26 April 2012
Most girls have had at least one boyfriend that would rather play his video games than answer her phone calls. Lucky for those boys, researchers are finding several advantages to the virtual world. The idea is becoming more attractive to more universities and to the workplace. Although this is becoming more accepted and widespread, there are also cons to living in a virtual world. Games like these affect the mind in more ways than addiction. There are many ways that people can make use of a virtual world—good and bad.
Video games can have good and bad effects. They relate to real life in that most games have a reward system, which is players’ incentive for doing well both virtually and realistically. They can be a learning experience for students, teachers, and even the U.S. military (Johnson 651). But as well as anything, gaming also has its downfalls. For example, in a virtual world called Second Life, citizens began to exhibit violence that is illegal in real life. But after several legal investigations, the creators of the game hope to eventually create its own legal and justice system (Sipress 648). In order to understand fully the complexities of virtual reality gaming, the issues of student learning, brain stimulation and virtual violence merit a closer look.
Incorporating the virtual world into classrooms can help students understand how people think in the real world. Some of the more common virtual worlds are Second Life and World of Warcraft. One of the most prominent virtual worlds is known as Second Life. One of the first tests having this in a classroom was in a workshop at Elon University. The purpose of the study was to see how people functioned in a virtual world that is much like the real world. Not only are the students learning about the world and the way people think, but the teachers are also learning computer skills by learning how to maneuver Second Life (Foster 643). For some, Second Life serves as an escape from reality. Educators and businesses are interested in it because “subscribers create, buy, and sell the colorful characters, costumes, virtual belongings, buildings, and neighborhoods that populate the cyberuniverse” (Foster 641). It was also proven that it could make students understand aspects of sociology that teachers found more difficult to teach. Even architecture students and business students benefit from Second Life. Students from the University of Texas at Austin and the University of California at Berkeley use it to create virtual buildings and spaces to get an idea of what their designs would look like. Students at the Wharton School use it to set up virtual businesses and test their skills and techniques there (Foster 642). Video games can help students test their futures, but they can also positively affect their minds.

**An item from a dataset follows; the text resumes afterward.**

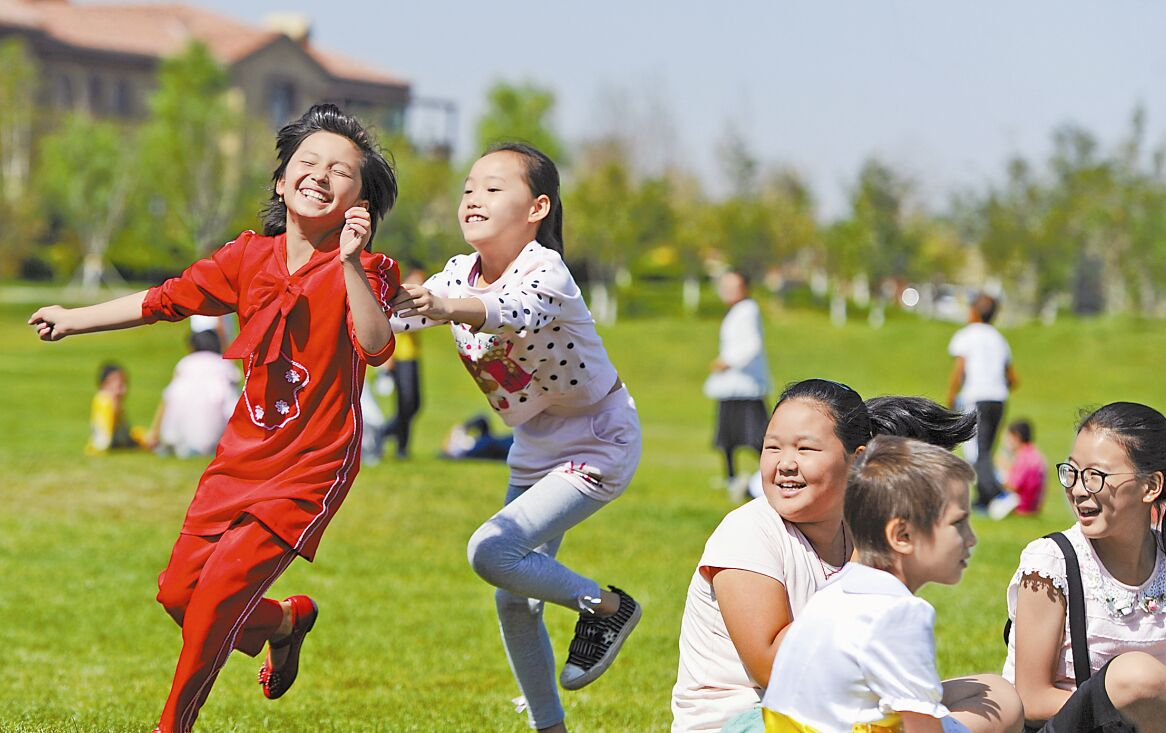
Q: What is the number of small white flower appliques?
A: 3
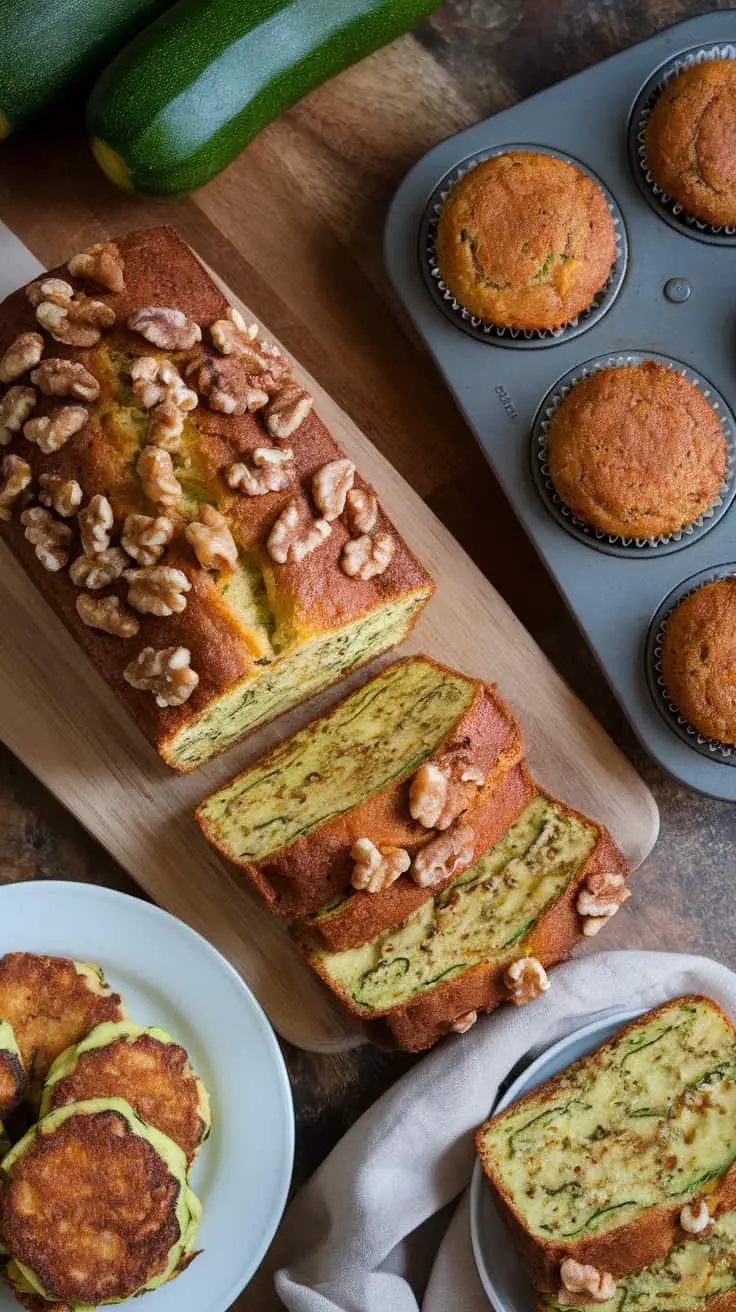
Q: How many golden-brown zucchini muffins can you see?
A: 4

Contrary to popular belief, video games do not always have a negative affect on the brain. After trying to help his child win his game, science professor James Gee, with the help of psychology professor Richard Haier, decided to do some research on how video games affected the mind. They found that simple games such as Tetris can work the brain at first, but once the player has learned the skill, the brain does not do as much work (Johnson 649). They also determined that the more a player advances, the more motivated a player becomes. The professors concluded that “if you create a system in which rewards are both clearly defined and achieved by exploring an environment, you’ll find human brains drawn to those systems, even if they’re made up of virtual characteristics and simulated sidewalks” (Johnson 651). Gee also concluded that people in the Pokemon generation will be able think better, explore, and learn from experience (Johnson 652). Although gaming can have positive effects, it can also bring out the worst in people.